§ Try it
Filter the listing below for "many" and report every line that has it.

§ Material provided
◆ ◆ ◆
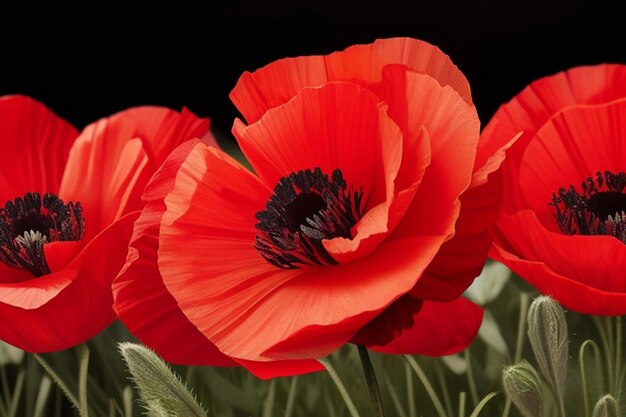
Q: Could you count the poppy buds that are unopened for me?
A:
◆ ◆ ◆
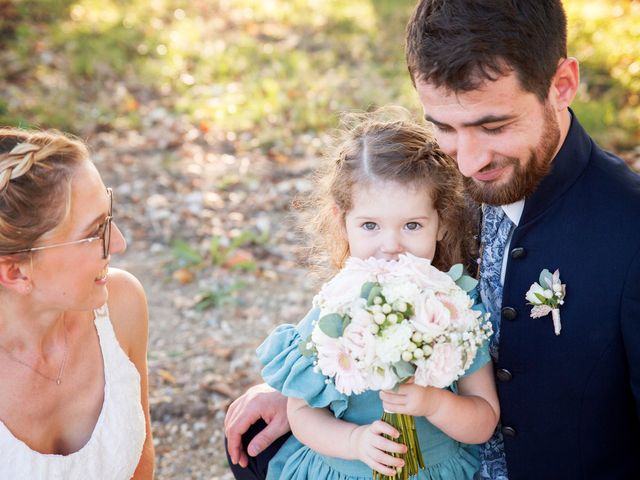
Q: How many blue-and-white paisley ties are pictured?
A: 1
◆ ◆ ◆
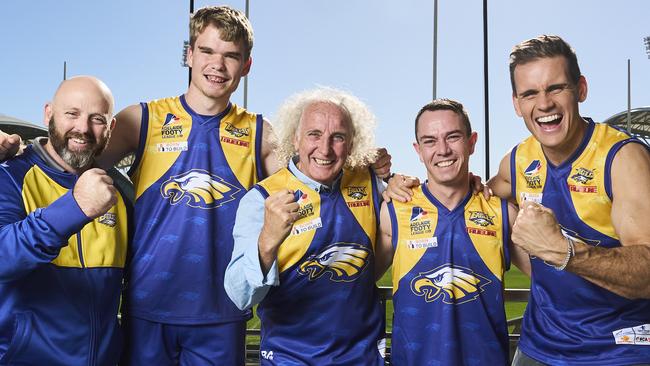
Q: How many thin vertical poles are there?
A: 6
◆ ◆ ◆
§ Solution
Q: How many blue-and-white paisley ties are pictured?
Q: How many thin vertical poles are there?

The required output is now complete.